Dr. Carpenter, a hospitalist, appeared. He didn’t look like the Dr. Carpenter I’d known before.

He asked me why I left the rehab facility. I think I told him something about all my personal belongings in a heap on the floor. Whatever. I wasn’t able to say much more.

“Could somebody get me another blanket?” I asked.

Dr. Carpenter said, “Let’s get her another blanket.”

He patted my leg and left the room.

Somebody said they were going to get a CT scan of my stomach.

“I don’t need that,” I said. “I just need to go upstairs and go to bed.”

***

The night shift was still on duty when I got upstairs to a room just down the hall from where I’d been after surgery. I was safe. Finally.

“I’m Heather,” she said. (Not her real name.) “I’m your nurse. We’re going to take care of you.”

“Can I have some water?”

“Of course you can.”

Drinking water never felt so good. It wasn’t the taste. It was the feel.

“Are you hungry? Want some crackers? We have peanut butter and crackers, applesauce, fruit cups…”

I knew from experience I could get a sandwich. “Sandwich?” I asked.

“You may be in luck. Let me see if I can rustle up a turkey sandwich.”

Heather smeared a whole packet of mayonnaise on each slice of bread. I ate the best turkey sandwich of my life.

Heather stayed with me for what seemed like quite a while. When I woke, she was gone. I was still wearing the long pink knit sleepshirt from home but I was dry. I felt treaded socks against the footboard. I smelled coffee.

I pressed the call button. “Can I have some coffee?”

Heather appeared with coffee, creamer, and sweetener.

“I didn’t know what you wanted in it, so I brought it all,” she said. “When the day shift gets here, we’ll get you all cleaned up, okay?”

I thanked her and drank that cup of kindness in Holy Communion with all the world’s hurting and those who take care of them: caretakers, professional and not, those who walk every hall, enter doors, and sit bedside. I drank it black. Normally, I want cream.

***

Shirley and Tessa washed and dried me and anointed me with unscented lotion. Shirley’s been at St. Thomas for fifty-two years. “

Heather said, “Shirley runs things around here.”

“Here. Do you want to brush your teeth?” Tessa asked.

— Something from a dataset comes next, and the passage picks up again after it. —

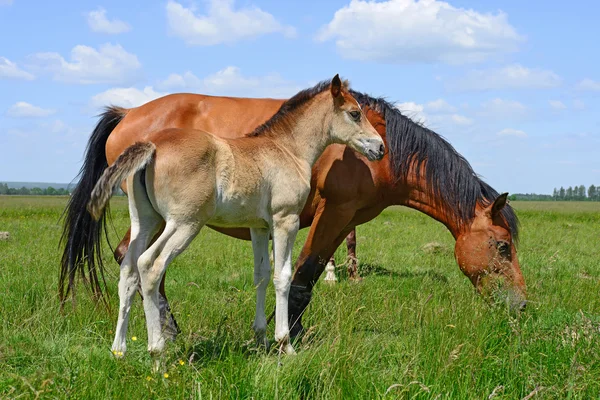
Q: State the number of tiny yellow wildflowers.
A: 6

I was hard on the bristles of the plastic brush. Some of them came off in my mouth.

“Here, spit in this emesis cup,” she said. “We’re gonna throw that old toothbrush away anyhow.”

“I don’t have any panties,” I said. “I’m going to need a disposable brief or something.”

“Alright, honey, we’ll get all that.”

The rest of Saturday passed in a blur of dozing, rejecting food trays, and watching helpers enter and leave the room. I slept in two-hour segments, awakened by Yolanda for vitals and the day nurse for medications.

“I really don’t need pain meds,” I said. “I need to pee.”

***

Sunday morning, I ate pancakes. Dr. Hoffman, “my” hospitalist, stopped by.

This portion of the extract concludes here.